Dolore, di Andrea Quadrani
Illuso e disilluso nel cercare un punto
d’approdo in questo mare di anime frementi, cerco sempre più di non cadere nell’ovvio
del pensiero e della parola. Schermi vitrei con storie millenarie che si
susseguono e si penetrano. Parole al vento, perché solo il vento può portarle
lontano, là, nella loro destinazione; come barche con vele solide e rigide di
speranza. Non voglio, e sempre più non riesco, a pensare altro che al mare che
mi prende, al vento che mi trasporta, al tempo che mi lega alla vita che scorre
sotto e dentro di me. Nel barlume di momenti sereni. Nel frastuono di colori
sempre più ostici per i miei occhi. Anime celesti intorno, accanto, sopra,
sotto, dentro. Cercano fin nelle viscere dell’universo le risposte a mille
domande. Lottano per avere qualcosa e vincono in continuazione il fato e il
destino. Nulla le sottrae a questo. Eppure sento forse di non essere degno
neanche di questo feroce amore che vibra intorno a me. Che compensa anni di
carestia. Che mi uccide ogni giorno e ogni giorno mi resuscita e mi rigenera.

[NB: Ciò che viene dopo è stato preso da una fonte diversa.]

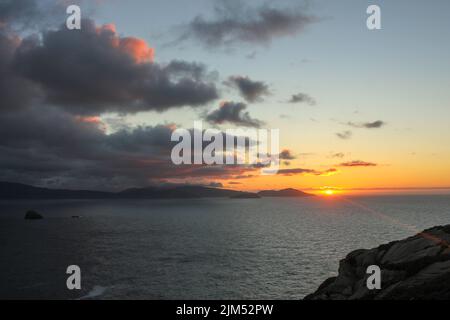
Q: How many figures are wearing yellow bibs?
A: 0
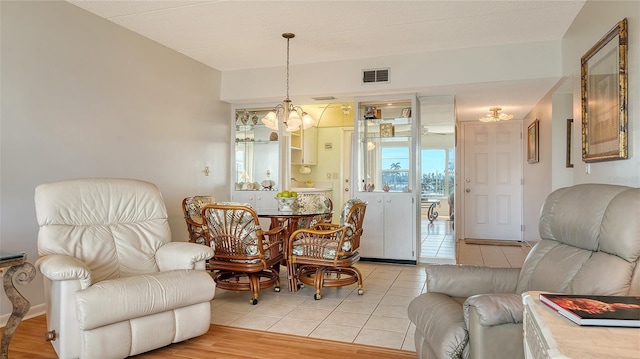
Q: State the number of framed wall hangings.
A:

Unione di foreste bruciate e terre riarse. E là in fondo prati verdi con
rugiada e freschezza. Colori pastello nel cielo e nel mare. Animali e anime
insieme verso la Via. Sogni e deliri che si uniscono e fanno vacillare tutto il
marcio e lo scempio dell’anima. Tramonti rossi d’invidia rendono l’aria meno
appagante del solito, anche se il solito non esiste più. Macchine urlanti
spostano anime e cose in cerca di pace. Animali solitari invocano gli dèi. Le
stelle nelle notti indicano la rotta e spostano la meta. Sempre più in là.
Sempre più in là.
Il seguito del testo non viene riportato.